## EXERCISE GOAL
Every word of every entry must be retyped exactly.

╭─ SUPPLIED DATA

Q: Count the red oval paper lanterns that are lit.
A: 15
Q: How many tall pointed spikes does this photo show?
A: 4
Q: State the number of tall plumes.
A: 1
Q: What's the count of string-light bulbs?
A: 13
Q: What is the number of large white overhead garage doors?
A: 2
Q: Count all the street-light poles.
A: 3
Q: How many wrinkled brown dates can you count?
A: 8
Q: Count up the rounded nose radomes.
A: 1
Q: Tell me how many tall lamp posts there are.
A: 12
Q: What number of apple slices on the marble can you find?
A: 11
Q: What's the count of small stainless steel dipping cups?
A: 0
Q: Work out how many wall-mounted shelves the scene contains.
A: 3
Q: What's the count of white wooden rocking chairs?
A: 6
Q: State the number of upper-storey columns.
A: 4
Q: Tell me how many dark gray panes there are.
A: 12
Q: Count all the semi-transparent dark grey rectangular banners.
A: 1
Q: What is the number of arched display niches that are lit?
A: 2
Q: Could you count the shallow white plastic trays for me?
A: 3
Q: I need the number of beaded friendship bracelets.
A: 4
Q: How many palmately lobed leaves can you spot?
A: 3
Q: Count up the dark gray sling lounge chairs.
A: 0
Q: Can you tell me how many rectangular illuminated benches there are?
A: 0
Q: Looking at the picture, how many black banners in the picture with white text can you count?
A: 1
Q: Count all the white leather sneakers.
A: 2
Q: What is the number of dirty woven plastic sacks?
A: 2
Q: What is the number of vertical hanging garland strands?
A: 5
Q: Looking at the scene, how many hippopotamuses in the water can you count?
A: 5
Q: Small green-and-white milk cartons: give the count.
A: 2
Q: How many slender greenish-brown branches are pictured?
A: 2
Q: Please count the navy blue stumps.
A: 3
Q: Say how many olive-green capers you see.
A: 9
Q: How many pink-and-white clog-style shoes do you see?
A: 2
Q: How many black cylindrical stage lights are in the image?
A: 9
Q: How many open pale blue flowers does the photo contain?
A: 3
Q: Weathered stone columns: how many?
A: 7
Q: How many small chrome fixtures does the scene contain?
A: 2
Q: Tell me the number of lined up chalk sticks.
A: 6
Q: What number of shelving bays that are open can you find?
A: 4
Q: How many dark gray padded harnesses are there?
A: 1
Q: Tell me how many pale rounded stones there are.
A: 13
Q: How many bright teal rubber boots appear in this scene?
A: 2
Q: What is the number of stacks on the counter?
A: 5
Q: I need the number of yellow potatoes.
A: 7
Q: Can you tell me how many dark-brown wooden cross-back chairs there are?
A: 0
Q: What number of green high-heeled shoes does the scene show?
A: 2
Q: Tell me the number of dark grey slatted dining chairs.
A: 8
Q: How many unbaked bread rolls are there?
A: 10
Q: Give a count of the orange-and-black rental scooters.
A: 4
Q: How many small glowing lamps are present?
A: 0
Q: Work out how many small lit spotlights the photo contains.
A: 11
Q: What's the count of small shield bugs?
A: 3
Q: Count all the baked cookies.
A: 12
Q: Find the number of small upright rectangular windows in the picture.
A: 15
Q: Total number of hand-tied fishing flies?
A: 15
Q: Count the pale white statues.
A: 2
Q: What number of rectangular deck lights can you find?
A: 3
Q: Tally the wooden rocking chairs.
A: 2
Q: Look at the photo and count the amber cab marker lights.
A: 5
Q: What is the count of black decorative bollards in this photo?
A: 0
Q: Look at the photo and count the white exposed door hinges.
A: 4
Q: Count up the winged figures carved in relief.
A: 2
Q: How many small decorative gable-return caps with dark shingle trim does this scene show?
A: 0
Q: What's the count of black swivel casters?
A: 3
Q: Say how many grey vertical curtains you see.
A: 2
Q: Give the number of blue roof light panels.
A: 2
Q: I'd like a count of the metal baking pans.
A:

╰─

## RESPONSE TO THIS EXERCISE
Q: Count the red oval paper lanterns that are lit.
A: 15
Q: How many tall pointed spikes does this photo show?
A: 4
Q: State the number of tall plumes.
A: 1
Q: What's the count of string-light bulbs?
A: 13
Q: What is the number of large white overhead garage doors?
A: 2
Q: Count all the street-light poles.
A: 3
Q: How many wrinkled brown dates can you count?
A: 8
Q: Count up the rounded nose radomes.
A: 1
Q: Tell me how many tall lamp posts there are.
A: 12
Q: What number of apple slices on the marble can you find?
A: 11
Q: What's the count of small stainless steel dipping cups?
A: 0
Q: Work out how many wall-mounted shelves the scene contains.
A: 3
Q: What's the count of white wooden rocking chairs?
A: 6
Q: State the number of upper-storey columns.
A: 4
Q: Tell me how many dark gray panes there are.
A: 12
Q: Count all the semi-transparent dark grey rectangular banners.
A: 1
Q: What is the number of arched display niches that are lit?
A: 2
Q: Could you count the shallow white plastic trays for me?
A: 3
Q: I need the number of beaded friendship bracelets.
A: 4
Q: How many palmately lobed leaves can you spot?
A: 3
Q: Count up the dark gray sling lounge chairs.
A: 0
Q: Can you tell me how many rectangular illuminated benches there are?
A: 0
Q: Looking at the picture, how many black banners in the picture with white text can you count?
A: 1
Q: Count all the white leather sneakers.
A: 2
Q: What is the number of dirty woven plastic sacks?
A: 2
Q: What is the number of vertical hanging garland strands?
A: 5
Q: Looking at the scene, how many hippopotamuses in the water can you count?
A: 5
Q: Small green-and-white milk cartons: give the count.
A: 2
Q: How many slender greenish-brown branches are pictured?
A: 2
Q: Please count the navy blue stumps.
A: 3
Q: Say how many olive-green capers you see.
A: 9
Q: How many pink-and-white clog-style shoes do you see?
A: 2
Q: How many black cylindrical stage lights are in the image?
A: 9
Q: How many open pale blue flowers does the photo contain?
A: 3
Q: Weathered stone columns: how many?
A: 7
Q: How many small chrome fixtures does the scene contain?
A: 2
Q: Tell me the number of lined up chalk sticks.
A: 6
Q: What number of shelving bays that are open can you find?
A: 4
Q: How many dark gray padded harnesses are there?
A: 1
Q: Tell me how many pale rounded stones there are.
A: 13
Q: How many bright teal rubber boots appear in this scene?
A: 2
Q: What is the number of stacks on the counter?
A: 5
Q: I need the number of yellow potatoes.
A: 7
Q: Can you tell me how many dark-brown wooden cross-back chairs there are?
A: 0
Q: What number of green high-heeled shoes does the scene show?
A: 2
Q: Tell me the number of dark grey slatted dining chairs.
A: 8
Q: How many unbaked bread rolls are there?
A: 10
Q: Give a count of the orange-and-black rental scooters.
A: 4
Q: How many small glowing lamps are present?
A: 0
Q: Work out how many small lit spotlights the photo contains.
A: 11
Q: What's the count of small shield bugs?
A: 3
Q: Count all the baked cookies.
A: 12
Q: Find the number of small upright rectangular windows in the picture.
A: 15
Q: Total number of hand-tied fishing flies?
A: 15
Q: Count the pale white statues.
A: 2
Q: What number of rectangular deck lights can you find?
A: 3
Q: Tally the wooden rocking chairs.
A: 2
Q: Look at the photo and count the amber cab marker lights.
A: 5
Q: What is the count of black decorative bollards in this photo?
A: 0
Q: Look at the photo and count the white exposed door hinges.
A: 4
Q: Count up the winged figures carved in relief.
A: 2
Q: How many small decorative gable-return caps with dark shingle trim does this scene show?
A: 0
Q: What's the count of black swivel casters?
A: 3
Q: Say how many grey vertical curtains you see.
A: 2
Q: Give the number of blue roof light panels.
A: 2
Q: I'd like a count of the metal baking pans.
A:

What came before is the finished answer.